Le Président de la République, Emmanuel Macron, a donc annoncé ce midi une allocation d’un milliard d’euros, dans le cadre du plan de relance, à la cybersécurité, dont 720 M€ de fonds publics. À l’horizon 2025, cette enveloppe doit notamment permettre de doubler les ressources qualifiées disponibles sur le marché de l’emploi, et de faire émerger des champions hexagonaux du secteur, « en soutenant l’adoption de [leurs] solutions, par les petites et moyennes organisations, publiques et privées ». Le « Campus Cyber » figure bien sûr en bonne place dans le dispositif.  

Dans le détail, le gouvernement s’est fixé pour objectif de multiplier par trois le chiffre d’affaires de la filière d’ici à 2025, pour atteindre 25 Md€, et faire émerger trois licornes hexagonales, ou encore relever de 20 % le nombre de brevets nationaux en la matière.

Après avoir sûrement longtemps eu le sentiment de prêcher dans le désert, Jean-Noël de Galzain, président d’Hexatrust, n’a pas manqué de « saluer les annonces du Président de la République de stratégie nationale pour la cybersécurité ». Pour lui, ce plan « montre que la France a pris la mesure de l’enjeu et considère la protection de ses citoyens, de ses entreprises et de ses infrastructures comme une priorité majeure ». Et s’il estime « vital » que ce plan soit une réussite, il assure le gouvernement de « la totale mobilisation d’Hexatrust et de ses membres pour répondre à sa demande ».

Et de souligner espérer que « le programme de soutien annoncé l'égard des collectivités et des hôpitaux mette en œuvre prioritairement des solutions de cybersécurité et d'hébergement des données élaborées dans notre pays et dont nous avons le contrôle. Chaque euro investi dans ce plan, doit être investi dans nos sociétés de croissance ».

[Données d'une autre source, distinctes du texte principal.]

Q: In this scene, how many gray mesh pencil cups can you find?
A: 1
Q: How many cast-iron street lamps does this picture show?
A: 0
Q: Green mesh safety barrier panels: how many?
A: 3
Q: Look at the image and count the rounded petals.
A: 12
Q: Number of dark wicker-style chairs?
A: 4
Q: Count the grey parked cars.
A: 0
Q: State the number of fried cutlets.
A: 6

De son côté, Syntec Numérique n’a pas manqué de se réjouir « par ailleurs de l’attribution à l’ANSSI d’un budget complémentaire destiné à renforcer la cybersécurité des organismes critiques de la sphère étatique ».

Si l’épisode du CHU de Rouen, à l’automne 2019, n’avait manifestement pas suffi à déclencher une véritable prise de conscience, celles qui lui ont succédé dans le secteur de la santé, et jusqu’à tout récemment à Dax et Villefranche-sur-Saône, l’auront assuré. Il faudra donc compter sur 30 M€, pris sur les 2 mds € du Ségur de la Santé, pour remédier à l’état déplorable – d’un avis largement partagé – du secteur en matière de cybersécurité. Et le Président de la République de demander que « 5 à 10 % des budgets pour chaque programme numérique » soit affecté « au maintien de la sécurité des systèmes d’information dans la durée ».

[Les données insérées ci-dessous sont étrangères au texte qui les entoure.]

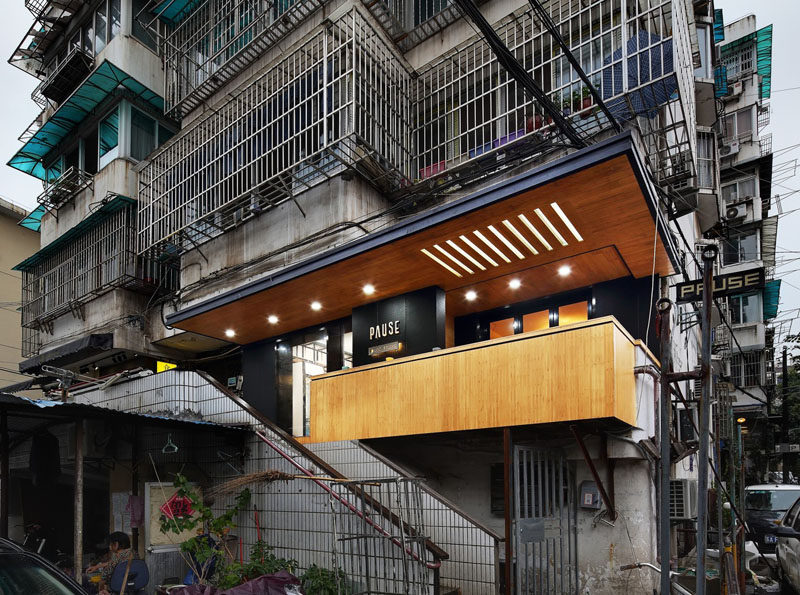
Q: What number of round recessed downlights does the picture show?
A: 7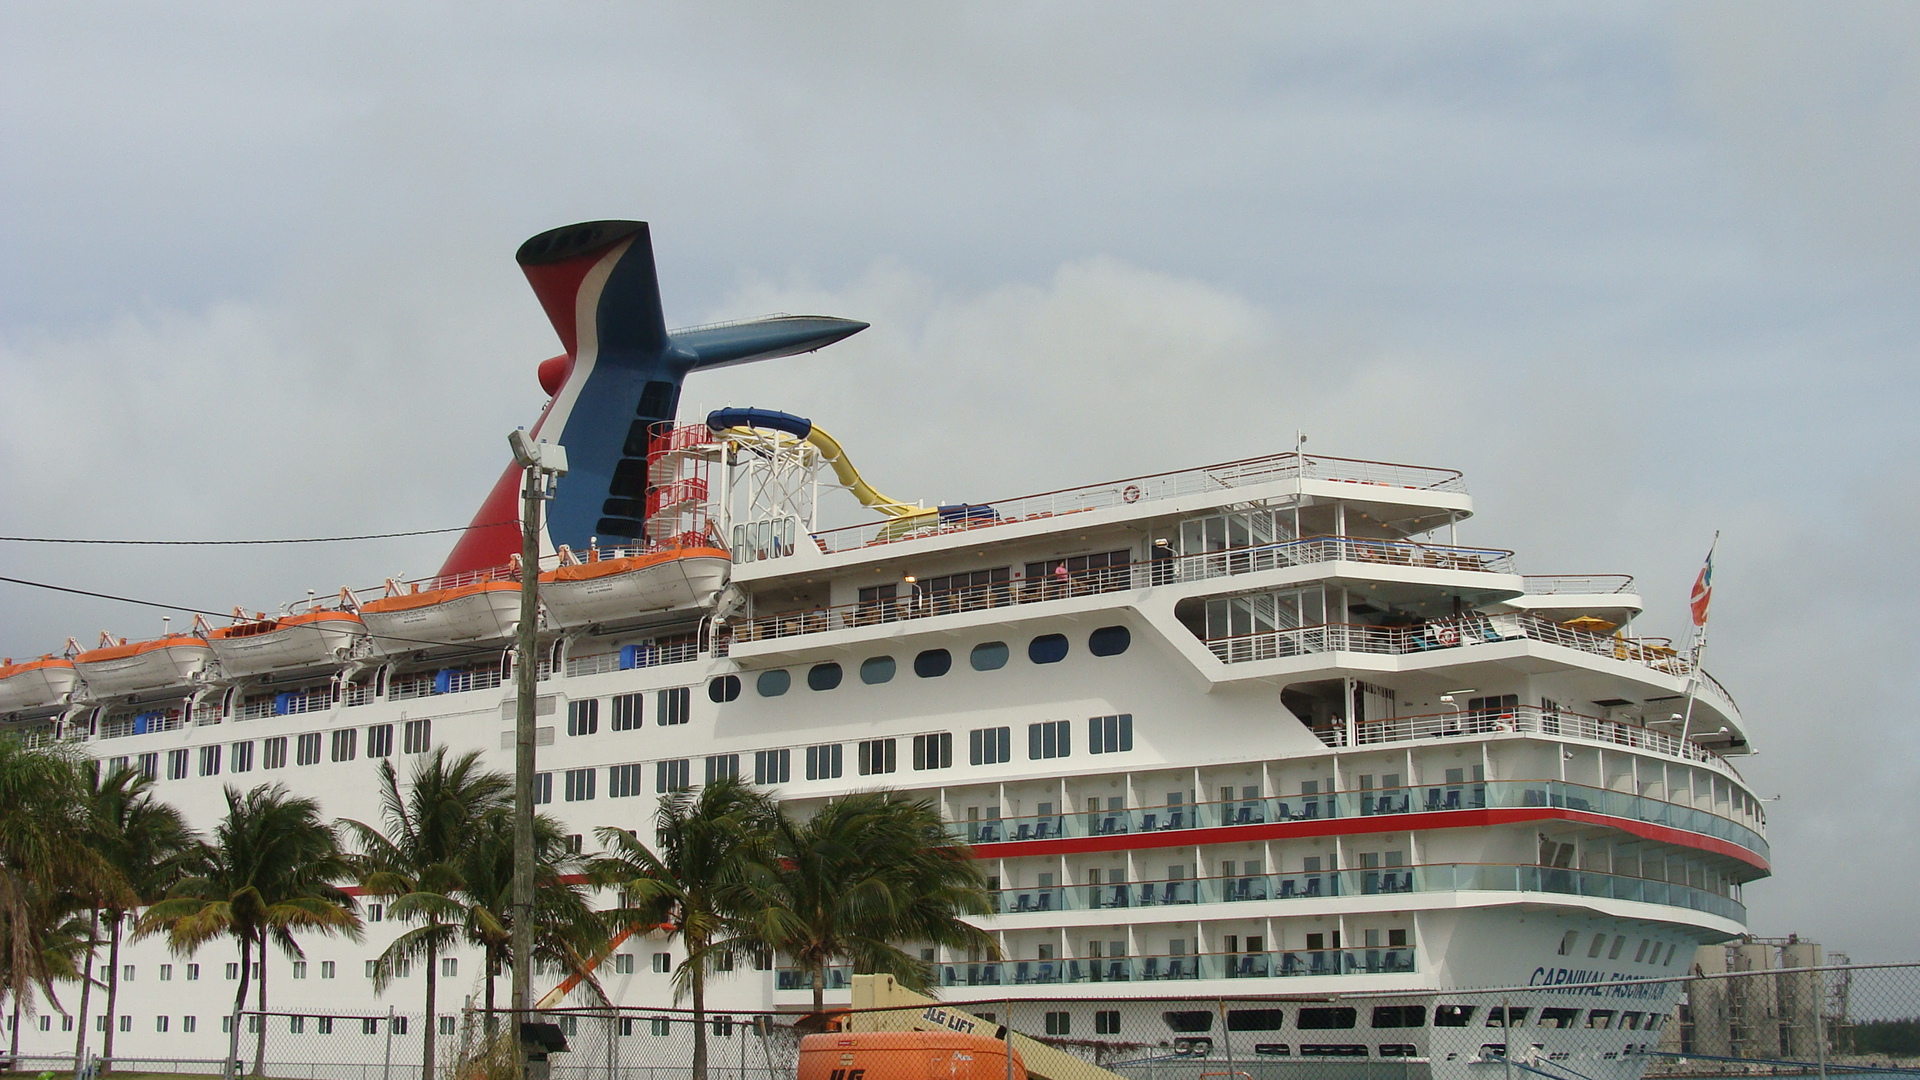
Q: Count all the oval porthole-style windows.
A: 8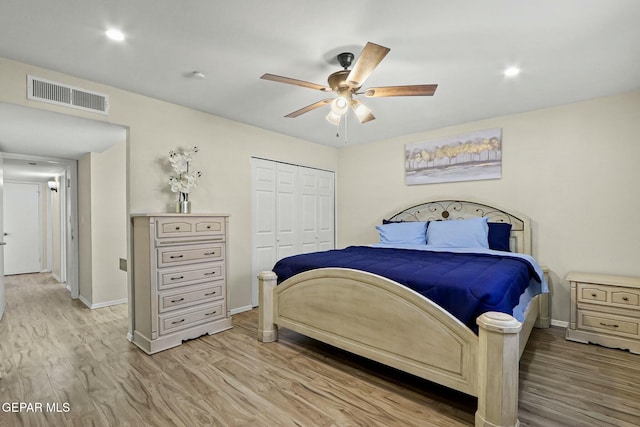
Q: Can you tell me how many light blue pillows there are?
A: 2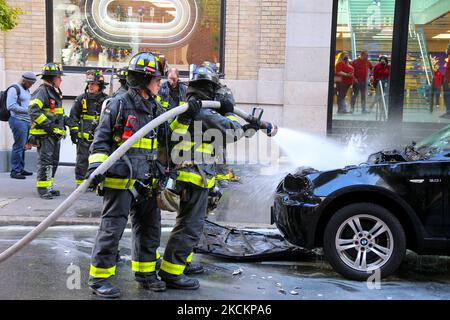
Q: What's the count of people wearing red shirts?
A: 5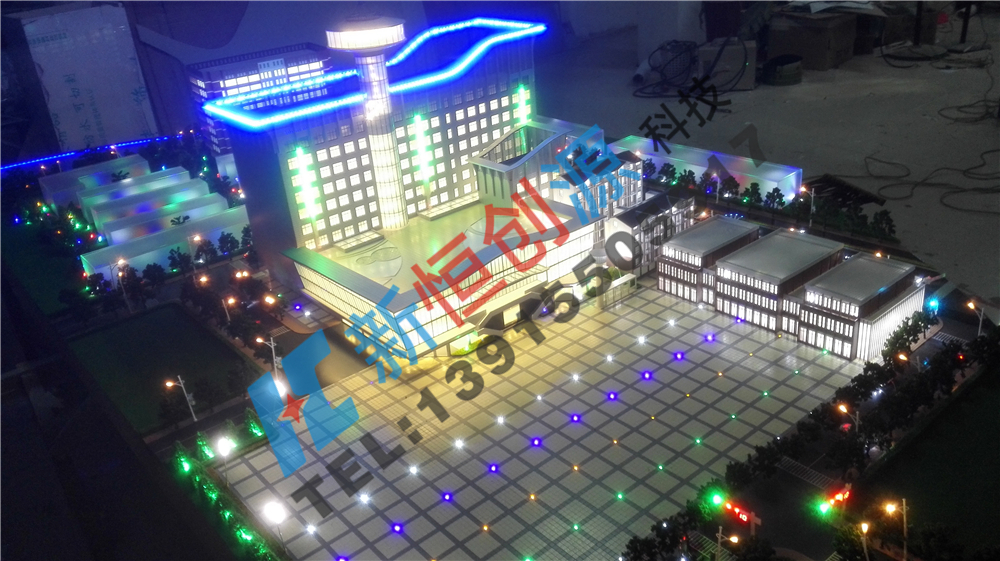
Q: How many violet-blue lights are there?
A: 11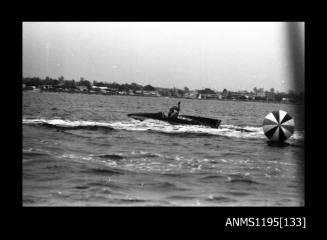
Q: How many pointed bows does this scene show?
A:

Car pour Emmanuel Macron, le risque est là « vital ». D’où la création d’un observatoire permanent du niveau de sécurité des établissements de santé, qui aura pour mission de « coordonner tout le travail et de surveiller les vulnérabilités », ainsi que de « mutualiser les expériences ». Plus encore, assure le Président de la République, la « sensibilisation à la cybersécurité sera systématiquement intégrée aux cursus de formation ».

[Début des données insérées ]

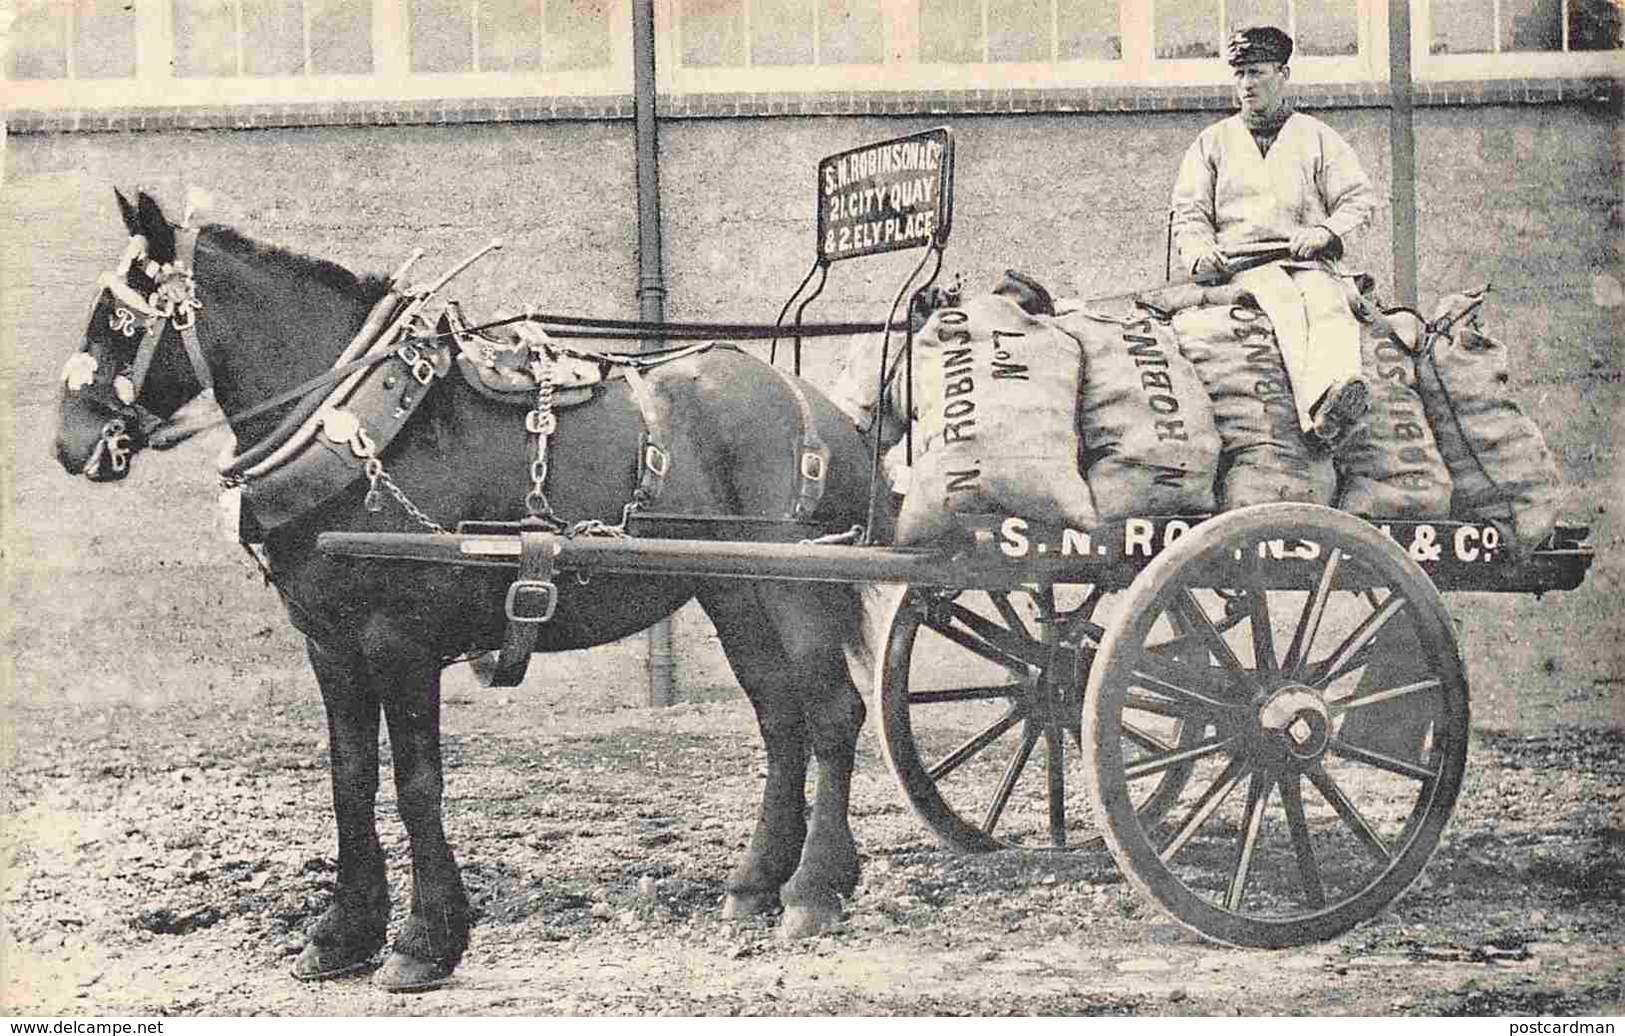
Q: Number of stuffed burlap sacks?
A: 5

Mais certains n'apprécieront probablement que très modérément toutes ces orientations, et l'on pense en particulier au Cigref, qui appelait encore tout récemment, par la voix d'Henri d'Agrain, son délégué général, sur LinkedIn, à ne plus fustiger les victimes de cyberattaque pour négligence, notamment. Le Président de la République n'a pas été tendre : pour lui, les cyberattaques « s'appuient souvent sur des négligences », sur la gestion de l'authentification, sur la sensibilisation, ou sur la gestion des correctifs. Parce que « les cyberattaquants ciblent le maillon le plus vulnérable et s'appuient », justement, « sur des négligences ».